■ PROBLEM TO WORK ON: Could the records below please be retyped exactly, with their pictures left out?
------------------------------------
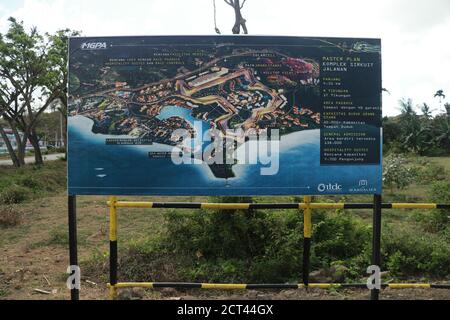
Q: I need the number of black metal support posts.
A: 2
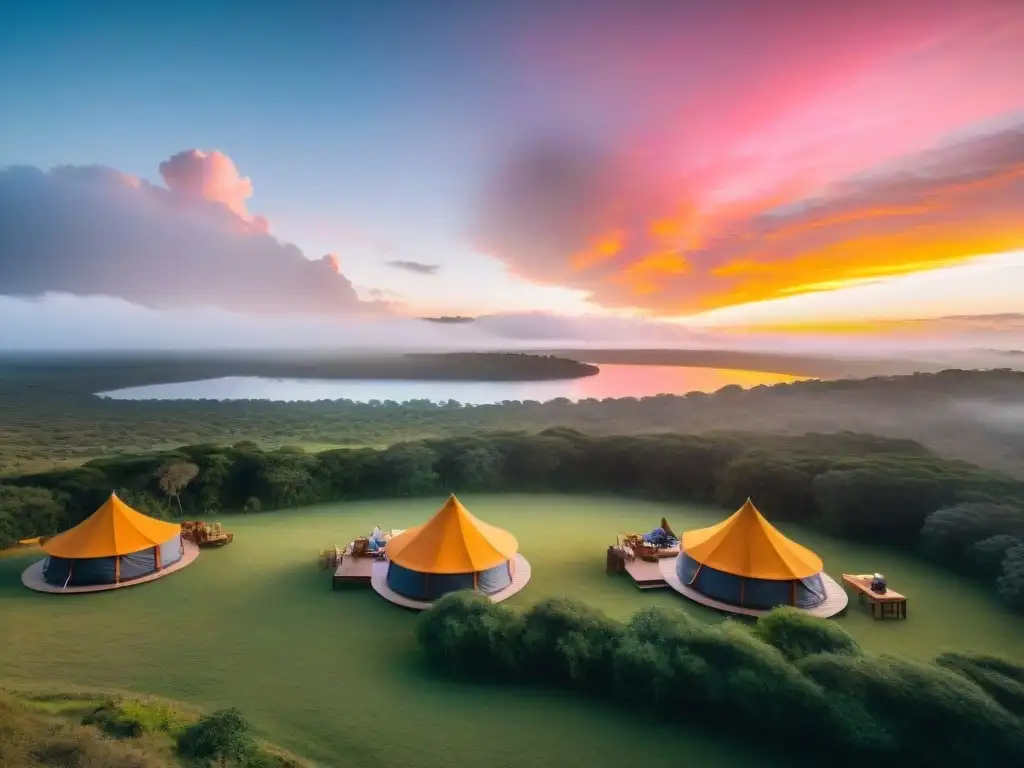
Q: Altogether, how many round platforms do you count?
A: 3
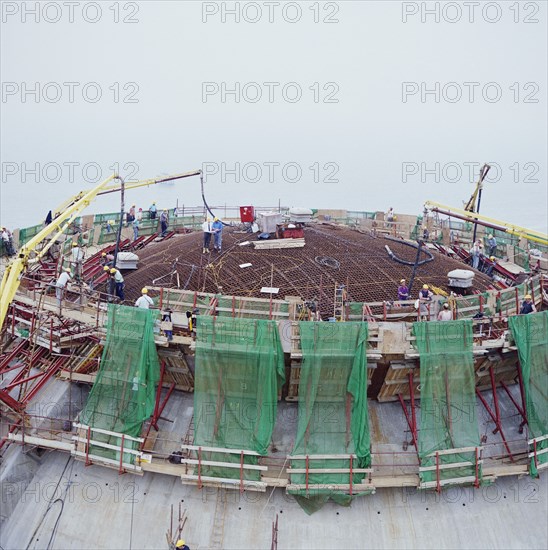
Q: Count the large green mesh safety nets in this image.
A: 5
------------------------------------
■ THE ANSWER:
Q: I need the number of black metal support posts.
A: 2
Q: Altogether, how many round platforms do you count?
A: 3
Q: Count the large green mesh safety nets in this image.
A: 5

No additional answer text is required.